Second-year master of city planning student Amelia Taylor-Hochberg spent IAP 2019 working with the Consensus Building Institute (CBI), a nonprofit focused on facilitation, mediation, citizen engagement, and organizational strategy and development. After joining CBI at the start of her program as a Master of City Planning Student in DUSP (2017), Taylor-Hochberg has worked with the organization ever since and will continue working with CBI through her final semester this spring.
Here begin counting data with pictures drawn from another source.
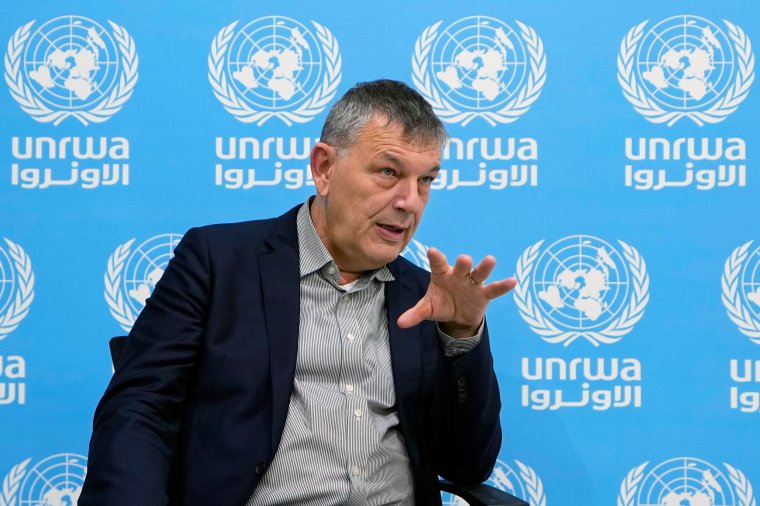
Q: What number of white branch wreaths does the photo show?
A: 12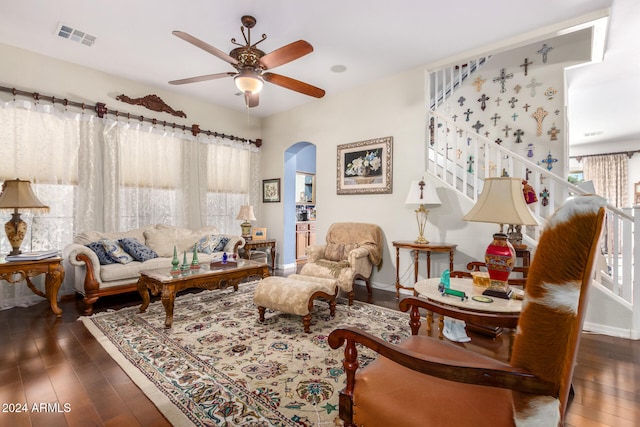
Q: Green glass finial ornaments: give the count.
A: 3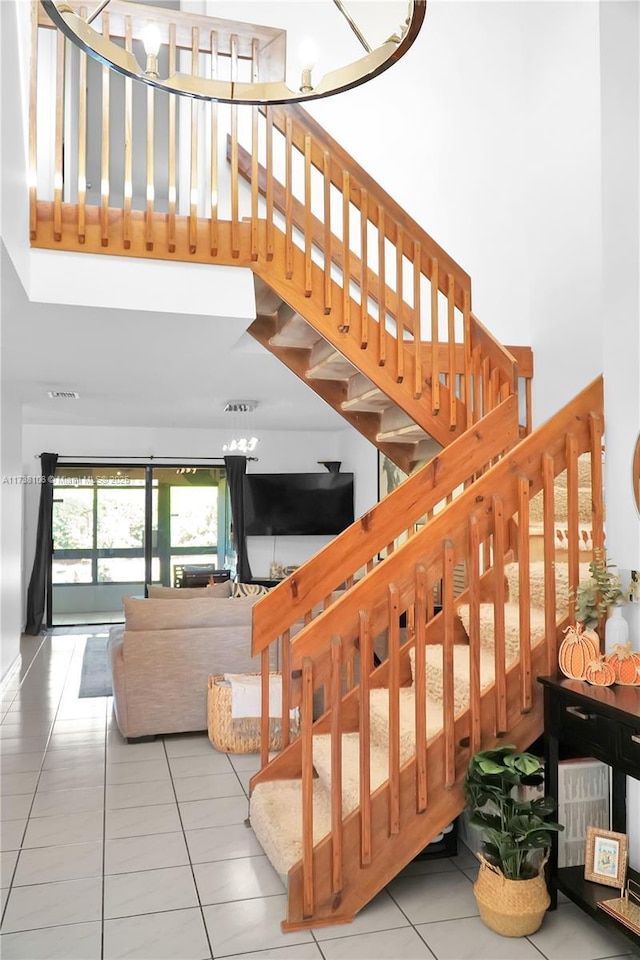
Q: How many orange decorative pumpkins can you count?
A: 3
CBI is an organization that, in Taylor-Hochberg’s words, “helps stakeholders work through very complex problems, where there’s no clear way of getting from A to B”. Some of CBI’s work focuses on climate change issues, and Taylor-Hochberg’s internship in particular has been centered around what they call ‘climigration’: human migration due to climate change. A core policy approach to this issue has been ‘managed retreat’, or the strategic government buyout and relocation of property owners who face imminent risks of extreme flooding.
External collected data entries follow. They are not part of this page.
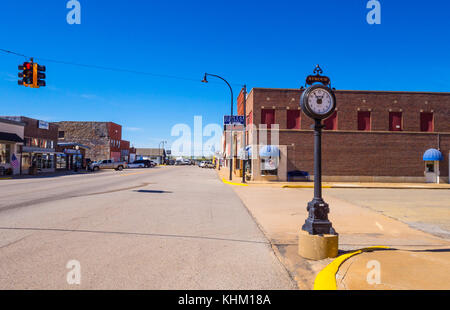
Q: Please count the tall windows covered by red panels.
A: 6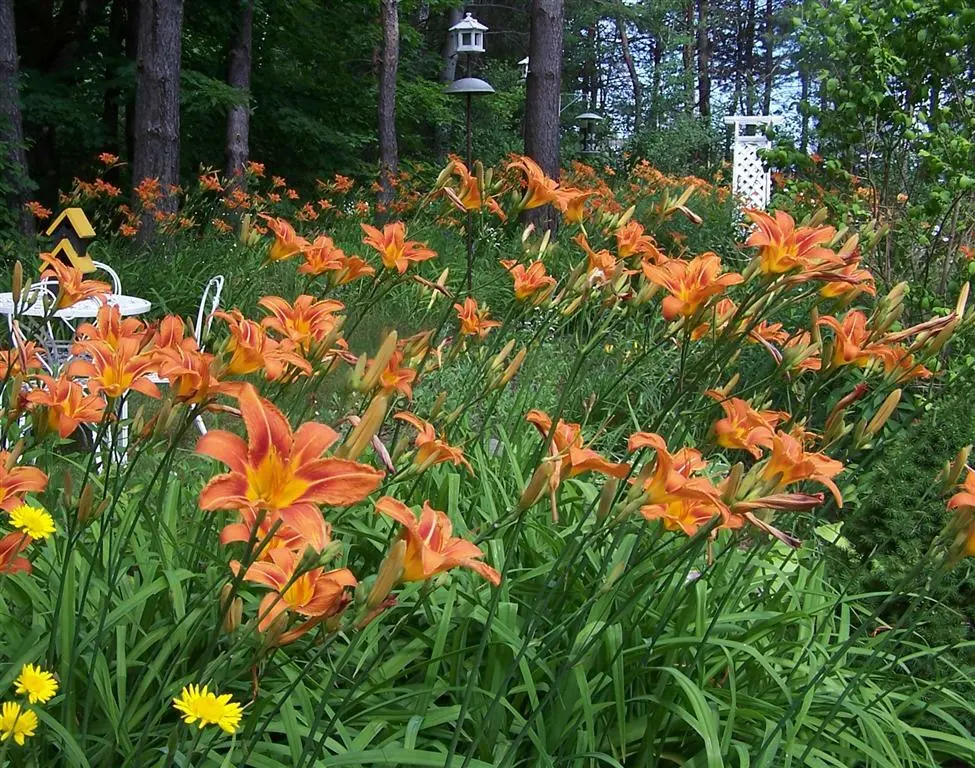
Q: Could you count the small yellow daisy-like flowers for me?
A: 4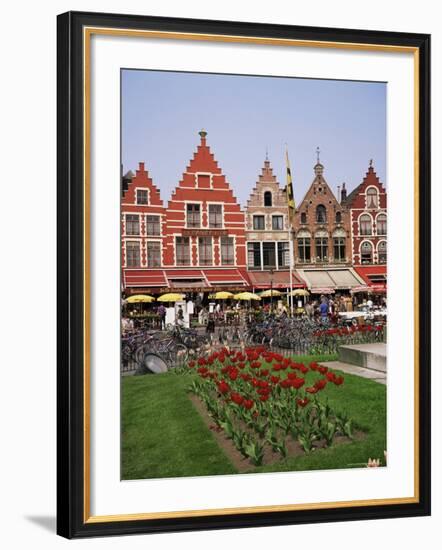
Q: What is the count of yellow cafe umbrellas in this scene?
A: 6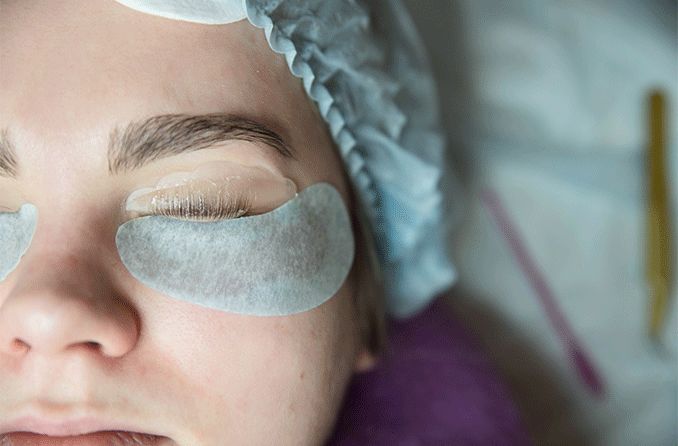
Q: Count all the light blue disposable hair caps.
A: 1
For Taylor-Hochberg, who holds an undergraduate degree in Rhetoric and who has always been interested in mediation and argumentation, the opportunity to work with CBI felt both logical and engaging, even if the substance of that work was completely foreign to her. “I knew nothing about managed retreat before this,” Taylor-Hochberg says, “I had just started my degree and I wasn’t really sure where I wanted to hang my hat yet.” And so, initially CBI appealed to her in ways more practical than thematic. As a writer, editor and long-time freelancer for various architecture publications before coming to MIT, Taylor-Hochberg felt she was well equipped with the practical skills to partner with CBI. The majority of her internship in climigration was focused on building a professional network of people working on the issue, as well as developing news and blog content for the climigration.org website. Taylor-Hochberg’s role, however, naturally led to deeper understandings for what that work entails. The work necessitated learning more about managed retreat, and she is now fascinated by the “can of worms” that the issue opens up.

Managed retreat can happen when a community can no longer hold out against the effects of climate change and ultimately feels the need to relocate — such as a coastal community that routinely floods, and as a result faces dwindling property values. As of right now, however, there is no clear guidebook to navigate these complex buyout and relocation scenarios. “Municipal governments and state governments aren’t really prepared to manage this dialogue, for many, many reasons,” Taylor-Hochberg says of managed retreat. “CBI wants to help local communities and municipal governments navigate this kind of thing.” This kind of work, the complicated and messy and vital dialogue-building, is something that Taylor-Hochberg has really valued in her time with CBI. And while she isn’t sure where this experience will take her moving forward, or even if this kind of mediation is something she would continue to pursue, Taylor-Hochberg says her time with CBI has opened up new pathways of both thought and practice. “The internship has really provoked my interest in negotiation and mediation skill within planning processes.” And while Taylor-Hochberg doubts she will continue working on the specific projects she has done with CBI post-graduation, this partnership has allowed her to view planning and community in new and different ways.

An LA-native, she plans to return to her hometown and keep developing her planning and mediation skills, in a place that has recently undergone massive changes and will continue to undergo environmental and architectural challenges in the future. “There’s a huge ongoing project on redeveloping the riverfront that will also dovetail with Olympic planning, and I imagine that the work CBI does will be needed and applied there,” she says. “If I were able to do that kind of work on those kinds of projects, that would be really great.”